(GIVEN ENTRIES begins)

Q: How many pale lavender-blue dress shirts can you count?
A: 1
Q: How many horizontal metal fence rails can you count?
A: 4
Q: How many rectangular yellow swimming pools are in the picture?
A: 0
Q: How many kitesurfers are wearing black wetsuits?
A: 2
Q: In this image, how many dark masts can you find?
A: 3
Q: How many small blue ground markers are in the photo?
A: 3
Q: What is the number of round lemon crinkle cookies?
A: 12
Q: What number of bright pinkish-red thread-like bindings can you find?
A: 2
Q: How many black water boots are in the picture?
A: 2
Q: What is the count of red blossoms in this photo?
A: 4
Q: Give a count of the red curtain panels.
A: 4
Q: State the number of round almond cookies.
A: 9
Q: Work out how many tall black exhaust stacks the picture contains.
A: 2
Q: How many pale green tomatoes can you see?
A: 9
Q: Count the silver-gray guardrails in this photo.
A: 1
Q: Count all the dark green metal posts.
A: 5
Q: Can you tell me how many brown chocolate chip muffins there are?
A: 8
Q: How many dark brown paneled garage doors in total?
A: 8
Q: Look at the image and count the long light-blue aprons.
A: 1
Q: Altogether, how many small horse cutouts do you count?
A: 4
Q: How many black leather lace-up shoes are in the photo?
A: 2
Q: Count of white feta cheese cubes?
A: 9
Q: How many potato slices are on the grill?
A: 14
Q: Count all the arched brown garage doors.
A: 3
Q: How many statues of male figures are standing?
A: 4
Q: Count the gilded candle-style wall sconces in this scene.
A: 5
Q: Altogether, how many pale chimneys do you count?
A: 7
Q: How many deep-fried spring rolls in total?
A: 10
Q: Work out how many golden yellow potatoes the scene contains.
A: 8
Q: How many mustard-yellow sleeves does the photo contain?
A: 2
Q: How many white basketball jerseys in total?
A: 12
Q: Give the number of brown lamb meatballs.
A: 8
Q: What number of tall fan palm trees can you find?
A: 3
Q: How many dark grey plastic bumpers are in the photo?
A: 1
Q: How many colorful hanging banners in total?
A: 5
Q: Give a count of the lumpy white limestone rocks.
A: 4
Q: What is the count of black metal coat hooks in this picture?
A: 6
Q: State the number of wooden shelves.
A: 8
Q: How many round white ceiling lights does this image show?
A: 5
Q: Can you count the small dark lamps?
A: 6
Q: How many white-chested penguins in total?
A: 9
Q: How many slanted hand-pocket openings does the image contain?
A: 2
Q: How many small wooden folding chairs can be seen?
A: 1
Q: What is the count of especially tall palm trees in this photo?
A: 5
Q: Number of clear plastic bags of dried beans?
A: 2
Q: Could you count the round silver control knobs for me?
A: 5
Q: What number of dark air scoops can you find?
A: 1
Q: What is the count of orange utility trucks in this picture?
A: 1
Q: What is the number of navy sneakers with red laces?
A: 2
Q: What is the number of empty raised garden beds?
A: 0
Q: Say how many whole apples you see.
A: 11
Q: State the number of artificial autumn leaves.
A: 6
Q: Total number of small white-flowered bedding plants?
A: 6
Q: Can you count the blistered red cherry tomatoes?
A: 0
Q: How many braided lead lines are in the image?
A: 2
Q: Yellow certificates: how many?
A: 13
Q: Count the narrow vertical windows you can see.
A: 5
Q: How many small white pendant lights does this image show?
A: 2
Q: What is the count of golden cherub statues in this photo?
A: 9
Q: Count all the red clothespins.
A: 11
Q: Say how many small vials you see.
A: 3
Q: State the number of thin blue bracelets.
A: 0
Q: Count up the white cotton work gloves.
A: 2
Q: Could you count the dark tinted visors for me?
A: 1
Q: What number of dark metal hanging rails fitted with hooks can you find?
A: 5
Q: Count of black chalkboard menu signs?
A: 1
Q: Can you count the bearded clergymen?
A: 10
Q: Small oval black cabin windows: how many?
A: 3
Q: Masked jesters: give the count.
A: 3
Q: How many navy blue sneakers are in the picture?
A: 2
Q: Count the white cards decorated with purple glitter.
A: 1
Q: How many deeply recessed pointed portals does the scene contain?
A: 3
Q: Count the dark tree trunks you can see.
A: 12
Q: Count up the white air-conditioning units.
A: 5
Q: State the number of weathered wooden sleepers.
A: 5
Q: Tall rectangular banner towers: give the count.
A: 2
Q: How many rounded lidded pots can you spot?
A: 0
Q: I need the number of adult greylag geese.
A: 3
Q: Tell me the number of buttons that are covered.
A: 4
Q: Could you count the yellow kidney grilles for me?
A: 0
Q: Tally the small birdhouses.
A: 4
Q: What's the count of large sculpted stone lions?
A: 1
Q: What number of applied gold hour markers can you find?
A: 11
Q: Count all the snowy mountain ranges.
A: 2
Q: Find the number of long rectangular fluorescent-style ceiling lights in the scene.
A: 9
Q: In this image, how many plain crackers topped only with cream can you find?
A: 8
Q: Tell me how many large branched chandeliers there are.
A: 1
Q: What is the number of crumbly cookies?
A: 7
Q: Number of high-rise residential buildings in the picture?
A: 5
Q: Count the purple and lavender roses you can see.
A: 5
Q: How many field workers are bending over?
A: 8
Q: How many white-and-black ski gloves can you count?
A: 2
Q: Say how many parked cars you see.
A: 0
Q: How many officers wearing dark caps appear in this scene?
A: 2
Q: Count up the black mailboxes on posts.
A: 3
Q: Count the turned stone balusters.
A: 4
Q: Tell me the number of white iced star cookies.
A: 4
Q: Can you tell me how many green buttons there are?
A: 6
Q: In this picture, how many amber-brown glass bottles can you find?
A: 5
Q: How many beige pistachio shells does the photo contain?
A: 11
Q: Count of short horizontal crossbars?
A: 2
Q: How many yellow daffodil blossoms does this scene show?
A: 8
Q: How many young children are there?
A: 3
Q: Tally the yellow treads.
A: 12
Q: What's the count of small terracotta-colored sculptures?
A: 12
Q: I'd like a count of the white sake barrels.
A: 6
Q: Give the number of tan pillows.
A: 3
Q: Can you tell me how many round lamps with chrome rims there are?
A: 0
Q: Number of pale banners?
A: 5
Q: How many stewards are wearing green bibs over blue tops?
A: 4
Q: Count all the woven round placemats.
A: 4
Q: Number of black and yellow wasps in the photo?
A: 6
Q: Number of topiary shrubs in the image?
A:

(GIVEN ENTRIES ends)

# TRY IT
Wherever a line in the records contains the word "Altogether", copy that line.

# ANSWER TO THIS EXERCISE
Q: Altogether, how many small horse cutouts do you count?
Q: Altogether, how many pale chimneys do you count?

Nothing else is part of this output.